Monday, Jul. 23, 1956
Conduct & Example
Tanned and refreshed after a ten-day rest-and-think vacation at his Duck Island retreat, Secretary of State Dulles went back last week to Washington and to the riddle that has become his No. 1 preoccupation: What is happening in and to Soviet Russia and its empire as destalinization marches forward? Said Dulles, whose interpretations of shifting Soviet events are currently guiding fast-moving U.S. foreign policy: "The forces [for change] that are now working [in Russia] are going to prove to be irresistible."
Answering questions at his first postvacation press conference, Dulles foresaw "no sudden transformation" in the U.S.S.R. Said he: "It is not a matter for this year or next year, but I believe this second postwar decade will see these new forces take charge of the situation and that we can really hopefully look forward to a transformation of the international scene."
Although Dulles realizes that changing Russian policy calls for contrapuntal shifts in U.S. economic and political policy, he disagreed fundamentally with such top-flight Democrats as Adlai Stevenson and Averell Harriman, who say that Russia is winning diplomacy's chessboard battles and that the U.S. is losing. By his reckoning the Soviets have unleashed ferment and uncertainty within their sphere that are potentially fatal not to the U.S. but to Russia's own world position.
"What could the West do in order to help those forces at work in Russia?" asked a newsman. Dulles' reply was a good definition of 1956 U.S. foreign policy: "I believe that the most we can do is to adhere to the old historic American tradition of setting an example of the good fruits of freedom . . . The idea that we can help along by direct interference is, I think, a false idea. It very rarely helps to bring about changes in a foreign country to have foreigners themselves directly intervene in their internal affairs.

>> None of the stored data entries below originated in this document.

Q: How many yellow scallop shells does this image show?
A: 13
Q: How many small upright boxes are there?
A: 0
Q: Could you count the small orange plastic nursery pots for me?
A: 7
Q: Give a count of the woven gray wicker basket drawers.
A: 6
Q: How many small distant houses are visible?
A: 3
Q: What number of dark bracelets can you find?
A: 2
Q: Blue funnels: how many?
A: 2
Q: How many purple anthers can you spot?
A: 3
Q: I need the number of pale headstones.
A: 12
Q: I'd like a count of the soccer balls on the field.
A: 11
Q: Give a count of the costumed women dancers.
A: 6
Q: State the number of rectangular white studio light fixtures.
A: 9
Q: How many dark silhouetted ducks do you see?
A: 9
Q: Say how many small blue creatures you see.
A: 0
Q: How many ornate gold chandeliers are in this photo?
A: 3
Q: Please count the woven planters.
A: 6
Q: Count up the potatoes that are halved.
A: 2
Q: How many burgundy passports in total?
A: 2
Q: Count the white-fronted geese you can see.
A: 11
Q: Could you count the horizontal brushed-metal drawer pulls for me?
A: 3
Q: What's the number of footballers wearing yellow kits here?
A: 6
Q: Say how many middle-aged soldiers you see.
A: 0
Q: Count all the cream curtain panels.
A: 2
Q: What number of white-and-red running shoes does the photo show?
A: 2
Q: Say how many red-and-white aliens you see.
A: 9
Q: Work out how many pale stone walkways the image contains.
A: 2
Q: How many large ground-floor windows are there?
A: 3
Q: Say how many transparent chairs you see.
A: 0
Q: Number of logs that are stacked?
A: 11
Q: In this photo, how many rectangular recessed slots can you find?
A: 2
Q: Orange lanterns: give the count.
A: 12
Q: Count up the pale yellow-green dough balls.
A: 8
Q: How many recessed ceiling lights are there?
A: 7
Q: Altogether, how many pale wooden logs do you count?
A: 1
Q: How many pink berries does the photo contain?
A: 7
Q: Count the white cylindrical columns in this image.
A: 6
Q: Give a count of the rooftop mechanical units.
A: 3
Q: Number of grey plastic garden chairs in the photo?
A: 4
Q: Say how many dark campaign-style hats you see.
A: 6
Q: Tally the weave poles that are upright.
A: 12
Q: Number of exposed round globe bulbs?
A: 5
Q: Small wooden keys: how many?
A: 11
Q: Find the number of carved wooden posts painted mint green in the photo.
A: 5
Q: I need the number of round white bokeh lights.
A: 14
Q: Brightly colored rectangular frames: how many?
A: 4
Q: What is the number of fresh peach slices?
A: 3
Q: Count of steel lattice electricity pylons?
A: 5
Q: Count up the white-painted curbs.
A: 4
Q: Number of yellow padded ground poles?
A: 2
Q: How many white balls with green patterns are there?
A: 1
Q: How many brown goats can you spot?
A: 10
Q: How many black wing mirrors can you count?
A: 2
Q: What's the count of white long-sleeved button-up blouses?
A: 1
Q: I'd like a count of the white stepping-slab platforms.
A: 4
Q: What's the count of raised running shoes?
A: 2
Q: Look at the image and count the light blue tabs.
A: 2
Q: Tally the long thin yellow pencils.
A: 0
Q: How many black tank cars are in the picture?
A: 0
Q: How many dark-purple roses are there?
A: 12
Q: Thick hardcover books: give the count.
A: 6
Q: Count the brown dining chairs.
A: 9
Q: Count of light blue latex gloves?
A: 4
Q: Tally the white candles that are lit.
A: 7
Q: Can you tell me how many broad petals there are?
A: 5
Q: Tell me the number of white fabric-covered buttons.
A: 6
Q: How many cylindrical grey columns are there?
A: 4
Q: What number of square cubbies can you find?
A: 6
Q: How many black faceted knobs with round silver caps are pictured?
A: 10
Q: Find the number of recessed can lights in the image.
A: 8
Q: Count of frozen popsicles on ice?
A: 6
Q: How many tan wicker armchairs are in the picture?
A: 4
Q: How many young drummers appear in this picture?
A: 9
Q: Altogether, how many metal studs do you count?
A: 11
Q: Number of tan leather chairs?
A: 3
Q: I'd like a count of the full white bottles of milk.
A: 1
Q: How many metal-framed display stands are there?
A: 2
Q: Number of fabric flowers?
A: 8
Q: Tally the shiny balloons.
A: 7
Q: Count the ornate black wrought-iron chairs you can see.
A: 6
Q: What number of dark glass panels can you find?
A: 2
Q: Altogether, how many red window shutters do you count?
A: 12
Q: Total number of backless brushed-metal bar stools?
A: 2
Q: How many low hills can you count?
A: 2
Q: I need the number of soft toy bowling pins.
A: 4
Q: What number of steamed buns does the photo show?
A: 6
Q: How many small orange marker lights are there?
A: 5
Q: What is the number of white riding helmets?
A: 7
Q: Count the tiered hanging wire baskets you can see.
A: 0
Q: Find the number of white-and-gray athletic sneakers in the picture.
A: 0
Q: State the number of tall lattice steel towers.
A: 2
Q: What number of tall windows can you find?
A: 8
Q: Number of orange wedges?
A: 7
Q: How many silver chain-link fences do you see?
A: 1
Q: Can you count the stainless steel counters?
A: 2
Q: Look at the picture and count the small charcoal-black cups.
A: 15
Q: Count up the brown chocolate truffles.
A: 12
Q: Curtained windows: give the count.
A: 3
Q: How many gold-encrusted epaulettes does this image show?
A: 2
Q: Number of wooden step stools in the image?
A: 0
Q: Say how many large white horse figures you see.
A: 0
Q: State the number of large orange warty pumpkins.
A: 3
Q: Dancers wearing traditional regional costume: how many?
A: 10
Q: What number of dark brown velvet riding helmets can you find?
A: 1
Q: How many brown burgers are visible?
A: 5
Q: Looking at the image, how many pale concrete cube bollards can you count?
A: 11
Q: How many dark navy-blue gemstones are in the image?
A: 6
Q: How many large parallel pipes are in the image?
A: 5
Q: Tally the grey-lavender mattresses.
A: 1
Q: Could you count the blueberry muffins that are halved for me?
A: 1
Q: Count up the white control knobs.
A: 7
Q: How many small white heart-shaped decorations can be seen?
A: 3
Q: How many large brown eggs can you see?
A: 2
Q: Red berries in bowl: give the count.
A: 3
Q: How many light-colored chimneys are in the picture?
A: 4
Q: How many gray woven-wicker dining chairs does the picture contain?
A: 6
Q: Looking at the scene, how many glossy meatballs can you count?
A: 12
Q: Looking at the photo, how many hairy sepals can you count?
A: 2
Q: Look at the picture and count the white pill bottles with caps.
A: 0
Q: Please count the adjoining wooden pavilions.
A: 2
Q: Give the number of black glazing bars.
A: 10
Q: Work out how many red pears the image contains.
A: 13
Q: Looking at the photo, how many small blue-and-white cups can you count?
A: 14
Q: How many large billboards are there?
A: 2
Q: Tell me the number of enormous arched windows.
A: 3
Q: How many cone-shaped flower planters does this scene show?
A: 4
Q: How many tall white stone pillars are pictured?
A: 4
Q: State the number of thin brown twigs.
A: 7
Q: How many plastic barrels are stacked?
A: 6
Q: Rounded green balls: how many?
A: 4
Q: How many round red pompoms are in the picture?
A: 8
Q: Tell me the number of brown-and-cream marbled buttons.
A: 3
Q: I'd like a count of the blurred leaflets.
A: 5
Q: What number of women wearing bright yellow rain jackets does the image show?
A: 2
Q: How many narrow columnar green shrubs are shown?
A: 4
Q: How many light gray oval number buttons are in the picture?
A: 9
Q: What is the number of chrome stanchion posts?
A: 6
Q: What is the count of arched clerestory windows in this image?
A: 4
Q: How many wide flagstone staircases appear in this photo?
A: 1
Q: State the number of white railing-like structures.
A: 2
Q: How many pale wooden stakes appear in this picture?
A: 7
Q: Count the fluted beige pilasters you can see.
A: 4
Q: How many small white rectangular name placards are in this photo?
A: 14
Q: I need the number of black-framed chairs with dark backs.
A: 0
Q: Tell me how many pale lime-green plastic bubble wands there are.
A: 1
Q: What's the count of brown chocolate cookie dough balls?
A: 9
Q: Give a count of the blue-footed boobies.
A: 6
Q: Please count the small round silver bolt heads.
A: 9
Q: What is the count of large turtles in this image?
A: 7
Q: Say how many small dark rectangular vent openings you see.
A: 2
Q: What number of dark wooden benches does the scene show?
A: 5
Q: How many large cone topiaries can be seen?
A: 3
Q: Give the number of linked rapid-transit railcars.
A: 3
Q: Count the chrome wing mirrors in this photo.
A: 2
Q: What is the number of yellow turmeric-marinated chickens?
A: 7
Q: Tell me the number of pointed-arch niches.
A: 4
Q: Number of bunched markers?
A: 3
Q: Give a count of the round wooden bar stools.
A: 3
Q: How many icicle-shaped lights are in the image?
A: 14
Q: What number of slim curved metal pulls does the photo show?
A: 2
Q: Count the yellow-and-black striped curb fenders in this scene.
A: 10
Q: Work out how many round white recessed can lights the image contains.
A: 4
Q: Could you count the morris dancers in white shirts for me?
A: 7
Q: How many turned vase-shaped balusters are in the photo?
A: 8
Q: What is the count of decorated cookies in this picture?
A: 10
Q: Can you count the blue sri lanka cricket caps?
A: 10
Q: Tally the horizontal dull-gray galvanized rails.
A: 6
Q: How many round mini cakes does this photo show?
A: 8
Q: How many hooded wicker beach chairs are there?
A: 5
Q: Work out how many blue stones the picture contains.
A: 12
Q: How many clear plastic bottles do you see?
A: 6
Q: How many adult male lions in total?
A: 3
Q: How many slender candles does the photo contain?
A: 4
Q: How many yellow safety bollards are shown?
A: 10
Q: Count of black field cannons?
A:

"But we can and do, I think, set an example which is felt throughout the world, and that tends to stimulate these processes. They would not be irresistible, in my opinion, if it were not for the fact that there is this constant demonstration going on as to how good freedom is. It is a conduct and example which catches the imagination of people, and that is why people throughout the world are constantly striving to get more freedom and more liberty."